Microsoft: “a textbook example of how not to do CEO succession”

At Vanity Fair, Bethany McLean has a 7,500-word article on the challenges faced by Microsoft. Here’s a sample:

Many people blame Microsoft’s predicament on Steve Ballmer, the big, bald, manic, fist-pumping sales guy who was Bill Gates’s longtime best friend and anointed successor, becoming C.E.O. in 2000. His contentious tenure ended more abruptly than most people expected when he stepped down last February, after announcing he would do so in August 2013. After a five-month search for a new C.E.O., which Fortune called a “textbook example of how not to do CEO succession,” and which at first focused on candidates who didn’t work inside the company, Nadella, who has spent 22 years at Microsoft, was chosen. Until then, his name was barely known in the outside world. As one former Microsoft executive puts it, “He was flying commercial a year ago!”

Not the least of the board’s problems in finding a new C.E.O. was that there weren’t a lot of outsiders who wanted the job. Gates and Ballmer are both aggressive personalities. They stopped speaking to each other as a result of the bad blood surrounding Ballmer’s resignation. But both were then still sitting on the board, ready to second-guess each other and, perhaps, the new C.E.O.’s decisions.

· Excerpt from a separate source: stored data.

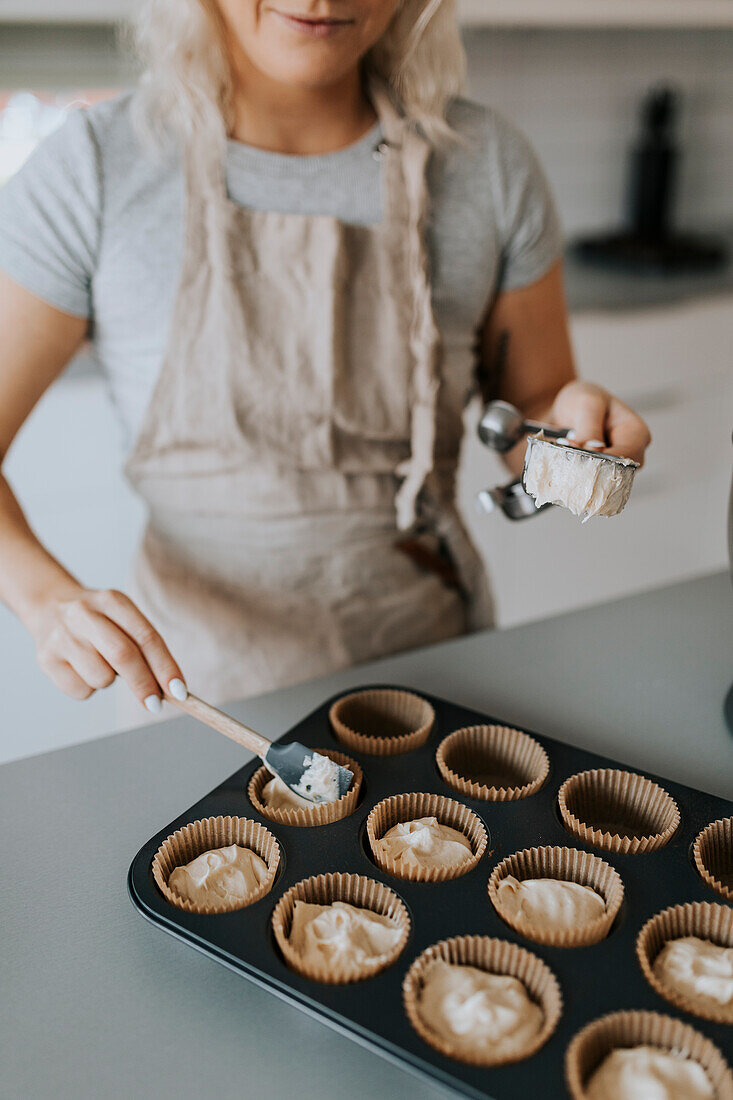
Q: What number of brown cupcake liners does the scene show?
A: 12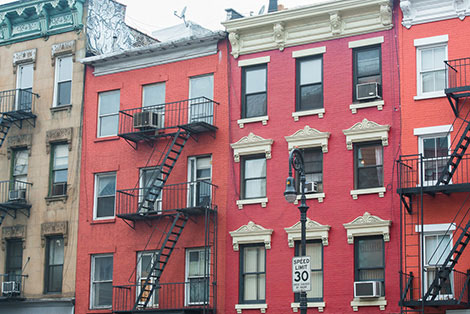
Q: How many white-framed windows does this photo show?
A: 14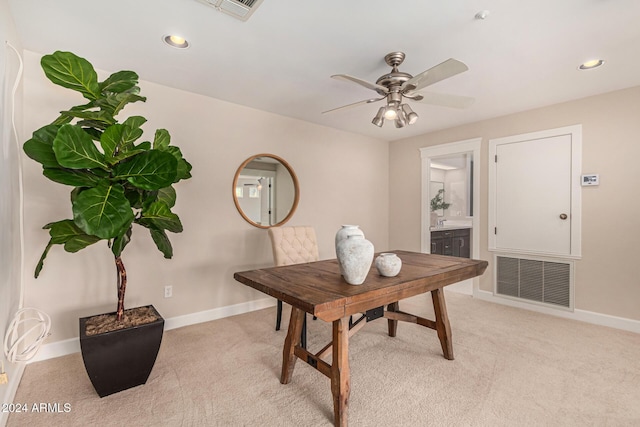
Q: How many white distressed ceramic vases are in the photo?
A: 3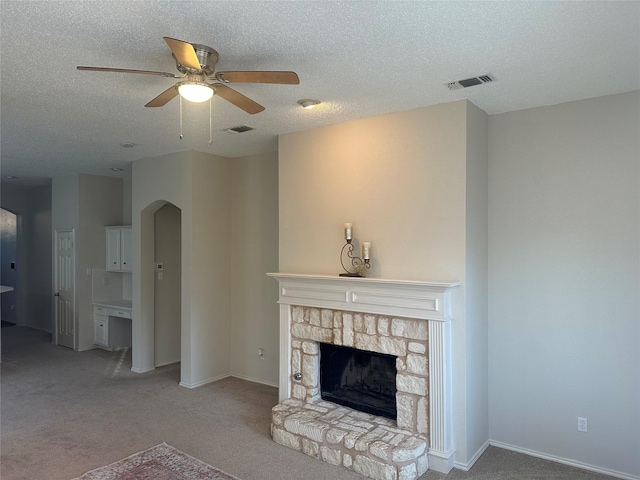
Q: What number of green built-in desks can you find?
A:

The balance of power between Gates and Ballmer is not as obvious as it may seem. At Gates’s current clip of stock sales he will be out of Microsoft by the end of the decade. Meanwhile, Ballmer has sold very rarely, and so the consigliere now owns more of the company than the founder. Indeed, Ballmer’s 333 million shares, worth some $15 billion, make him Microsoft’s largest individual shareholder, with a 4 percent stake.

In July, Ballmer announced his $2 billion purchase of the Los Angeles Clippers basketball team from the embattled Donald Sterling; in August he abruptly announced his retirement from Microsoft’s board, citing his “multitude of new commitments.” These days Ballmer, the man who once referred to Microsoft as his “fourth child,” is working out of a 40th-floor condominium some 20 minutes from the sprawling campus he once presided over, having meetings with basketball greats. “I’m kind of moving on,” he says. It will make Nadella’s job a little bit easier.